Exploring Winnipeg – The Peg City

Winnipeg is the capital of Canadian province of Manitoba. Winnipeg got its name from the nearby Lake Winnipeg. Known as the “Gateway to the West”, Winnipeg is a railway and transportation hub with a diversified economy.


How to get there?

Winnipeg is the largest and best connected city within Manitoba, and has highways leading in all directions from the city. We traveled to Winnipeg by road from Saskatoon, using Yellow-Head route (highway #16). Winnipeg is easily accessible by rail, road and air.

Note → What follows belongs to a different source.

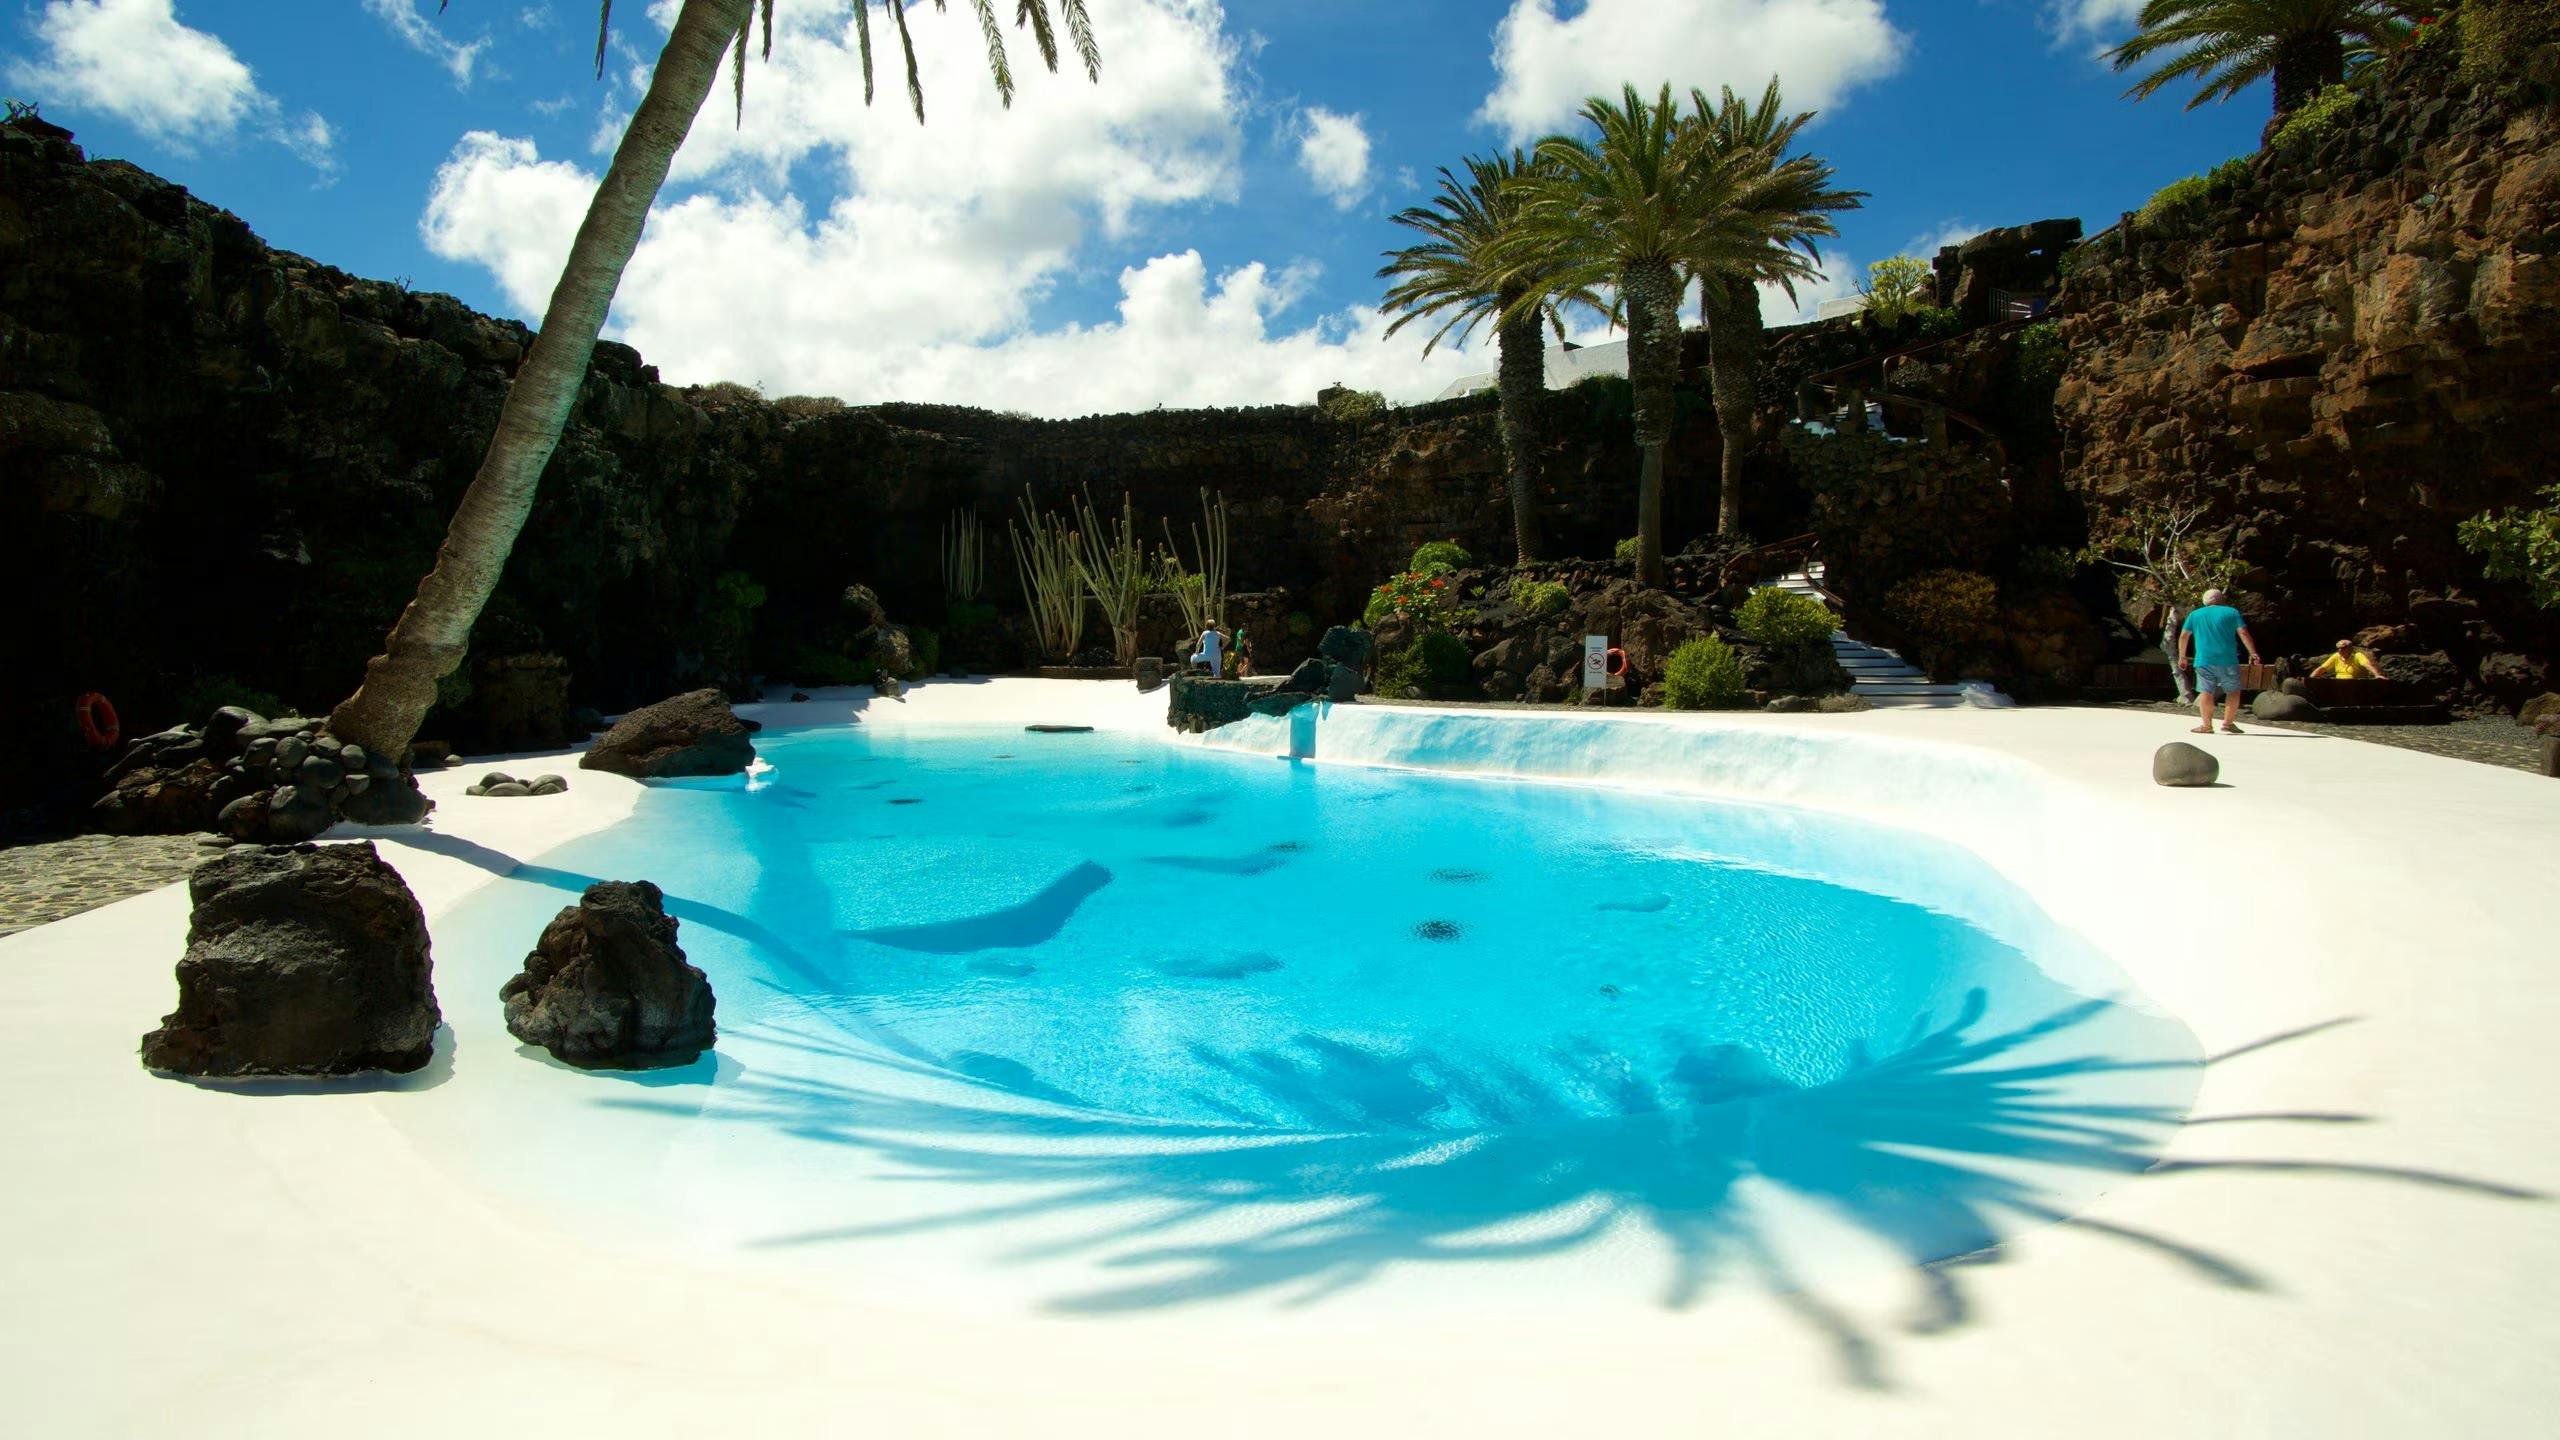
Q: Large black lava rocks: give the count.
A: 3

Winnipeg is a railway hub and is served by Via Rail, Canadian National Railway, Canadian Pacific Railway and the Central Manitoba Railway. It is the only major city between Vancouver and Thunder Bay (in Ontario) with direct US connections by rail.

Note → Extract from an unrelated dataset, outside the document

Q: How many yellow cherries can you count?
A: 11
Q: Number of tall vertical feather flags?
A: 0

Winnipeg also has an international airport and is connected to all major cities in Canada, with return trips ranging from $300-$600 (2016)

Where we stayed?

We stayed for 3 nights at the Radisson Hotel. Its located in Downtown Winnipeg and is adjacent to the MTS Centre.


Day 1

First day was travel day by road (Saskatoon to Winnipeg). We reached the hotel and rested to start exploring the city the next day.

Day 2

We began our day with a good breakfast and then headed to the National Historic Site of Canada – The Forks.

The Forks is a historic site, meeting place in Downtown Winnipeg located at the confluence of the Red River and Assiniboine River. It was designated a National Historic Site of Canada in 1974.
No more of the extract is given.